BEGIN Data

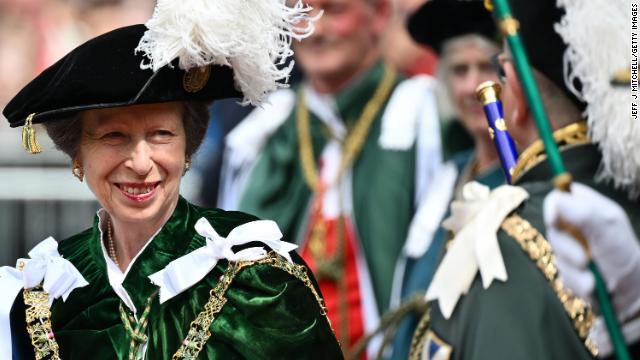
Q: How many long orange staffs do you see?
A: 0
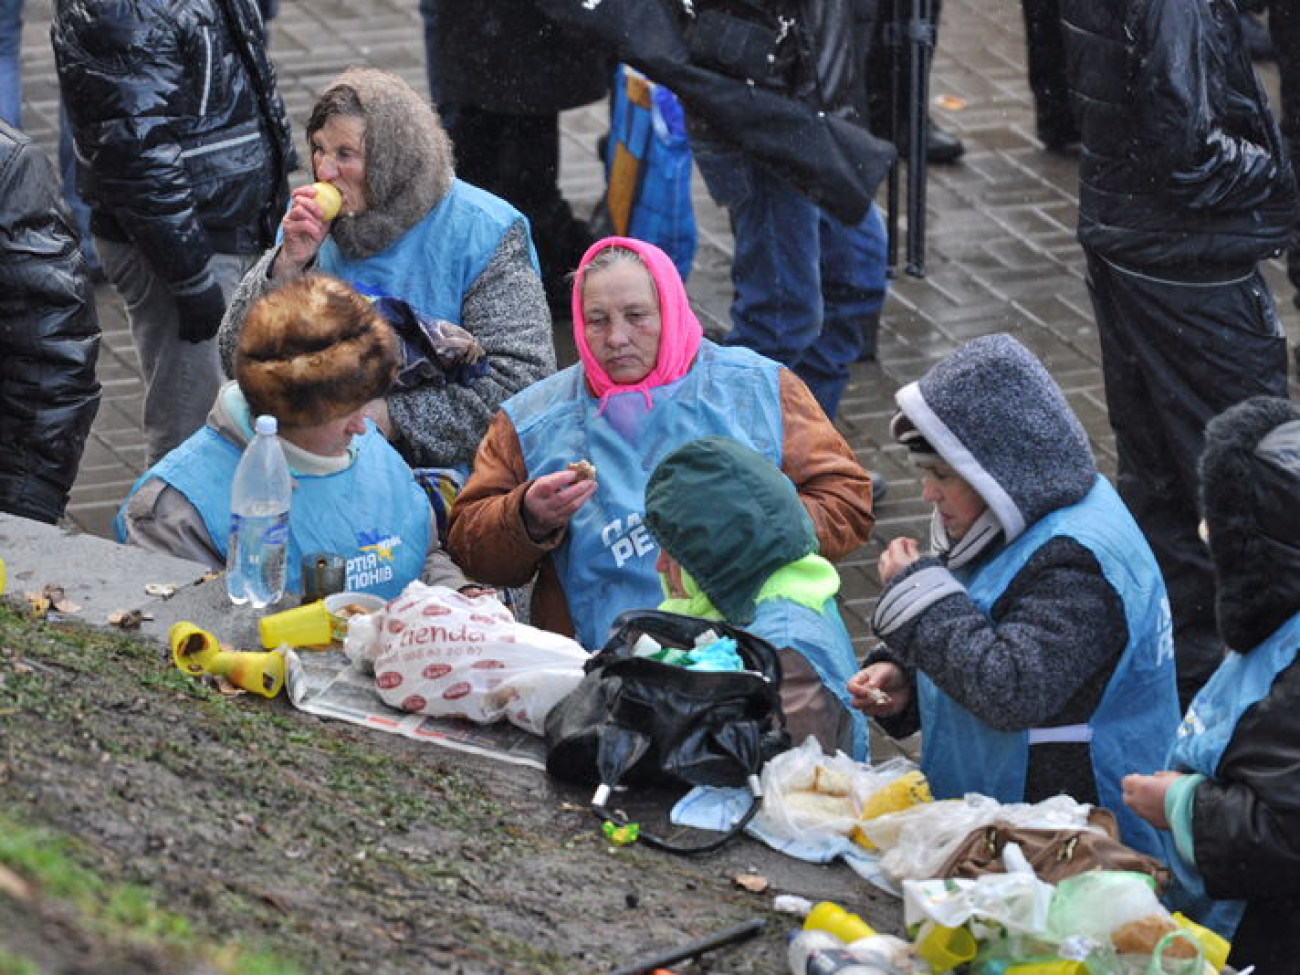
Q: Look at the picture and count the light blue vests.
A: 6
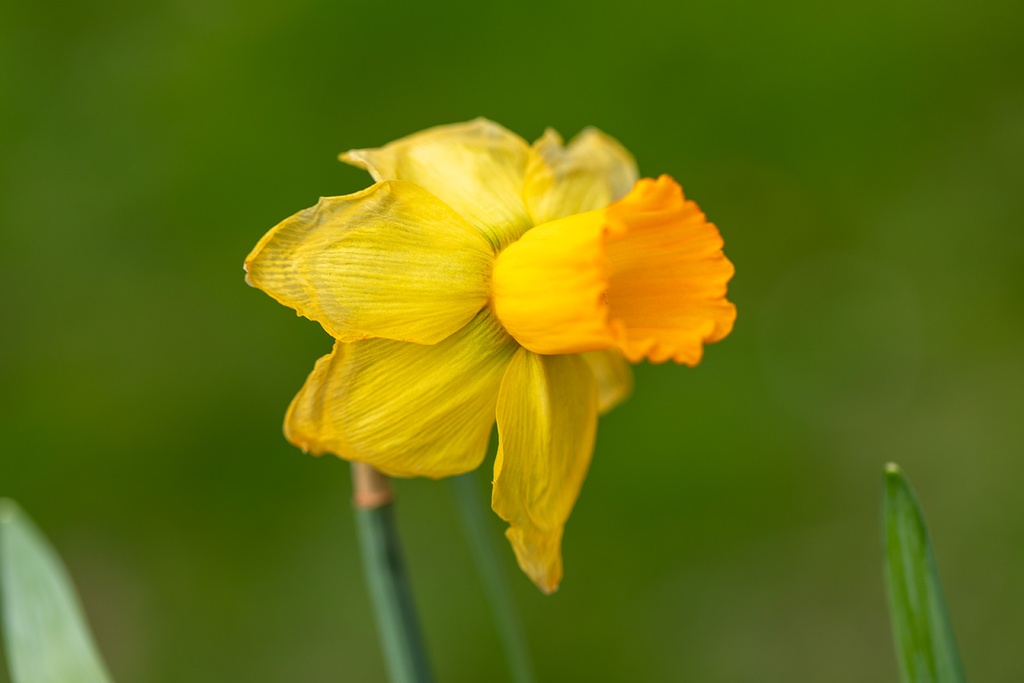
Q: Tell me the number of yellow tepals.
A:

END Data

Retype the listing verbatim, minus every image.

Written solution:
Q: How many long orange staffs do you see?
A: 0
Q: Look at the picture and count the light blue vests.
A: 6
Q: Tell me the number of yellow tepals.
A:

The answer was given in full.